◆ **What to produce**:
Go over the entries and report the lines where the word "many" occurs.
···
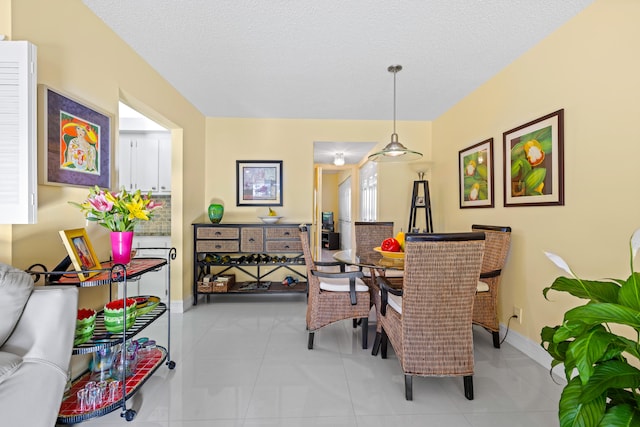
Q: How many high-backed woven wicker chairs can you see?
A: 4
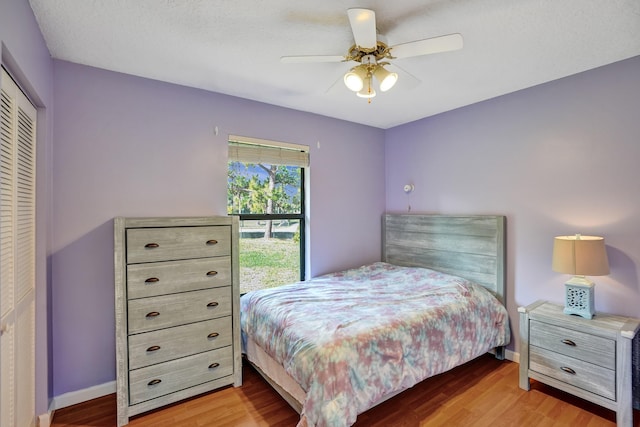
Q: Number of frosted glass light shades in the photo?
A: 3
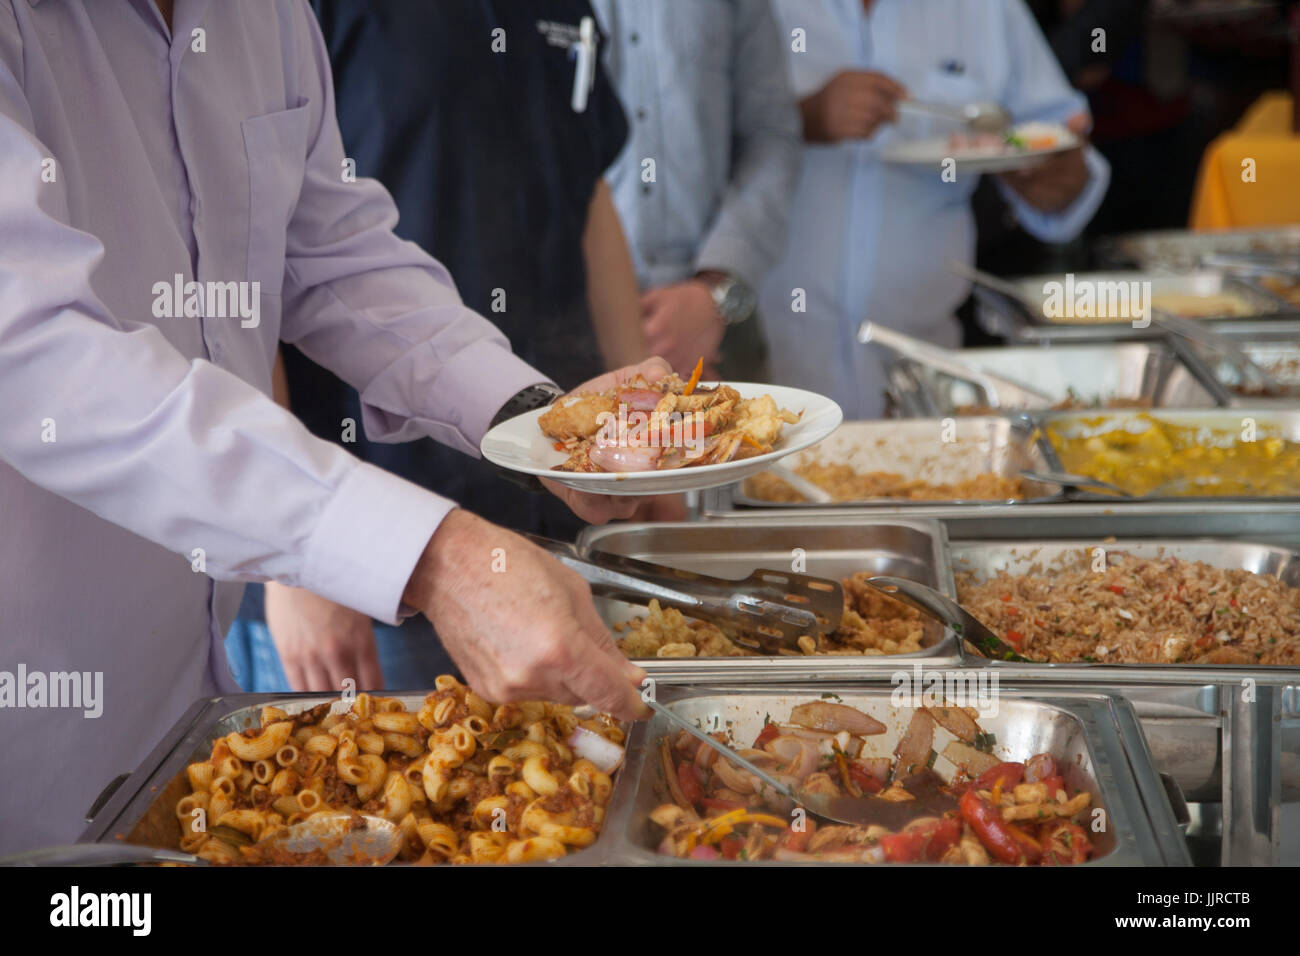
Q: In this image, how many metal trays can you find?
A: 11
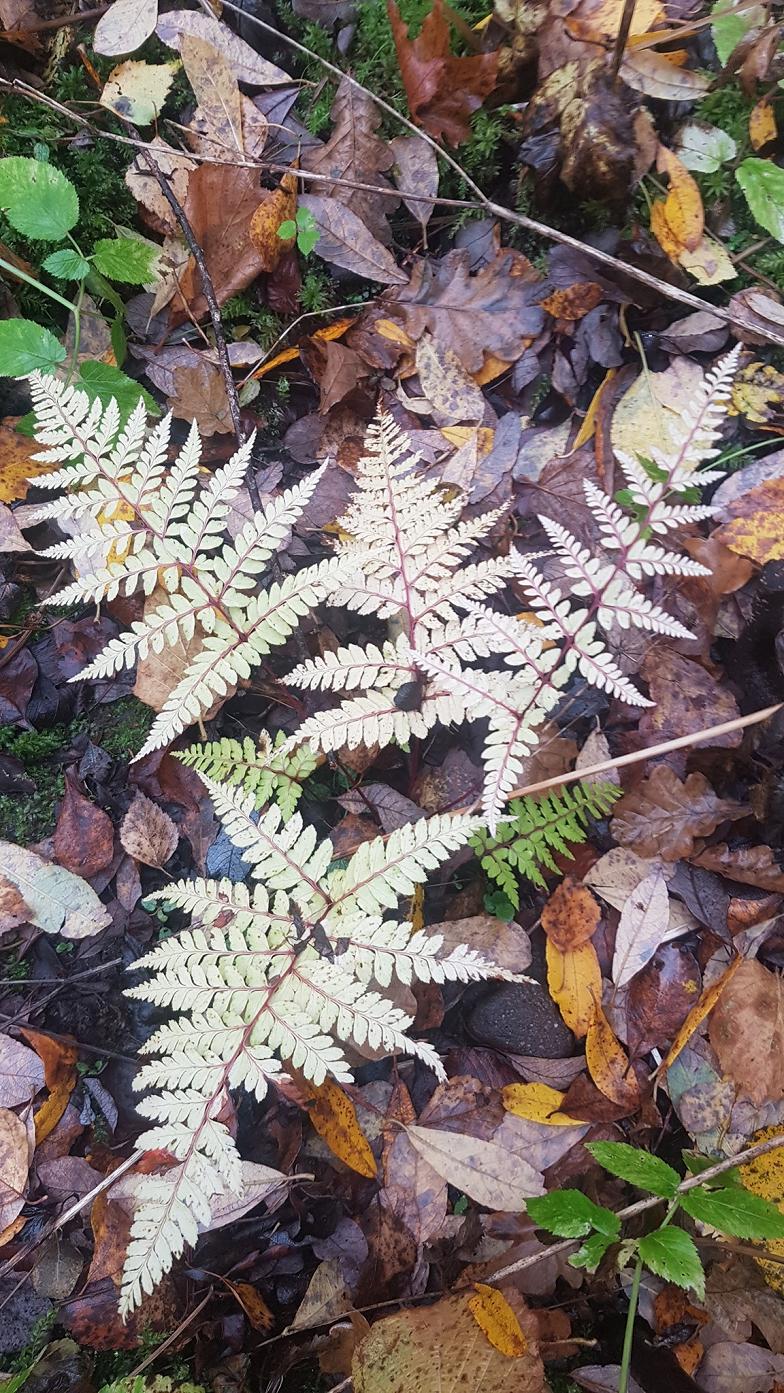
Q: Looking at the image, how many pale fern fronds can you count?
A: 4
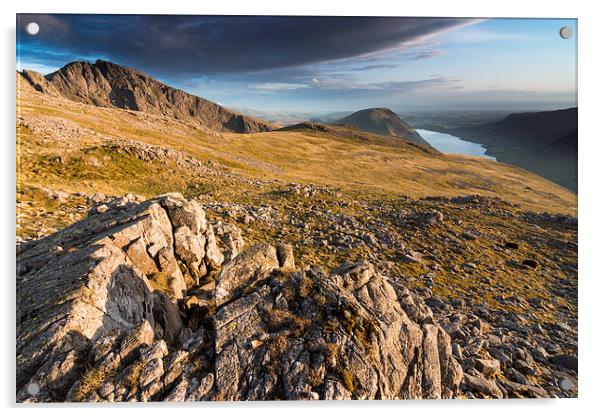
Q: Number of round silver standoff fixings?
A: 4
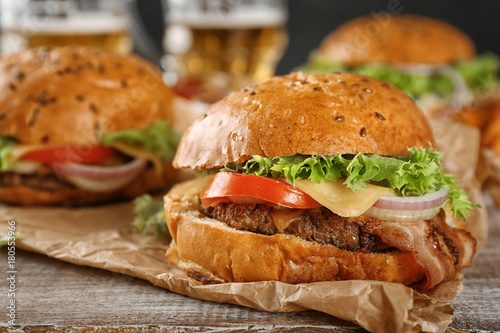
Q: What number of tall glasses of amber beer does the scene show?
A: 2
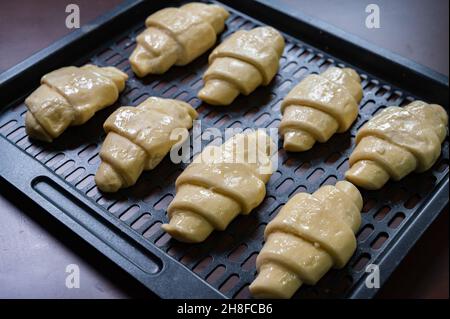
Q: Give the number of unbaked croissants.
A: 8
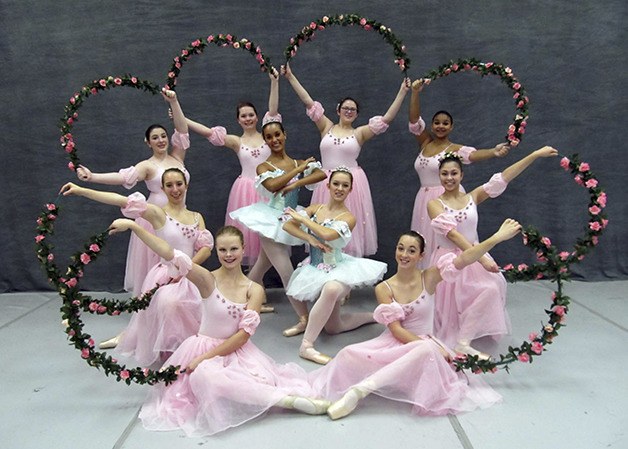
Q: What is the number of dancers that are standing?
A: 5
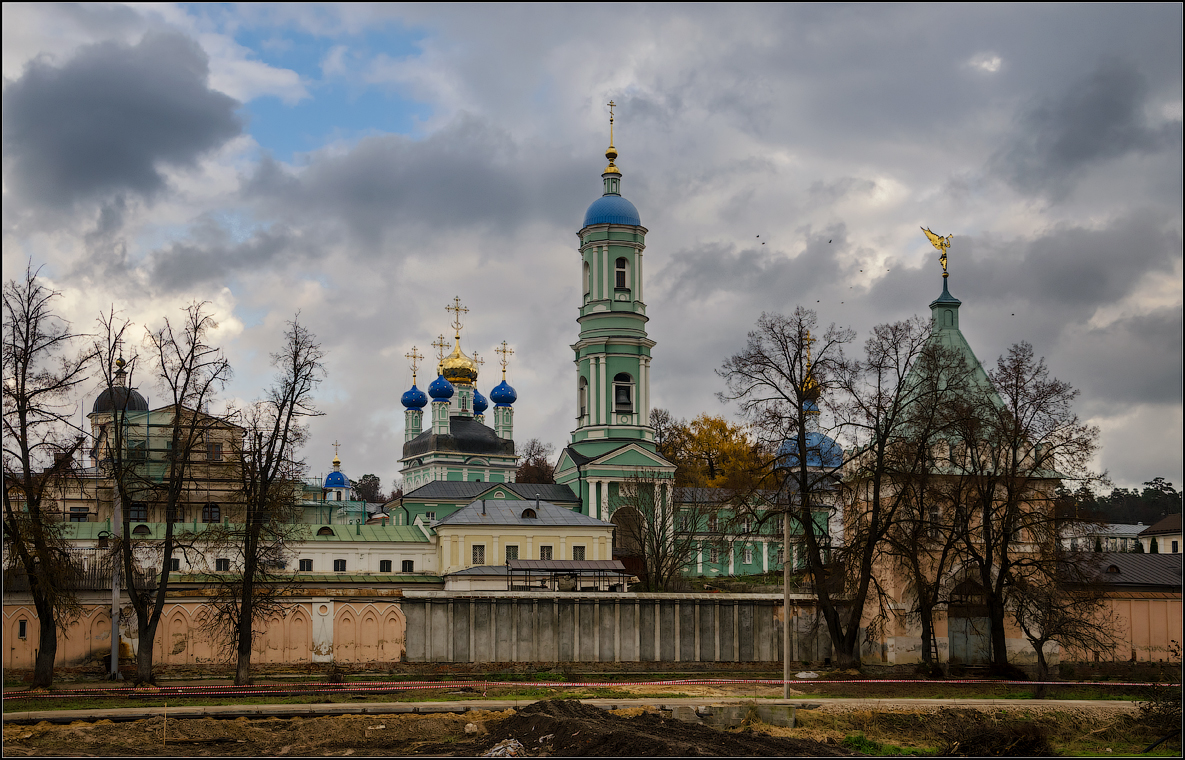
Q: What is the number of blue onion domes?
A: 4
···
◆ **Response area**:
Q: How many high-backed woven wicker chairs can you see?
Q: In this image, how many metal trays can you find?
Q: Looking at the image, how many pale fern fronds can you count?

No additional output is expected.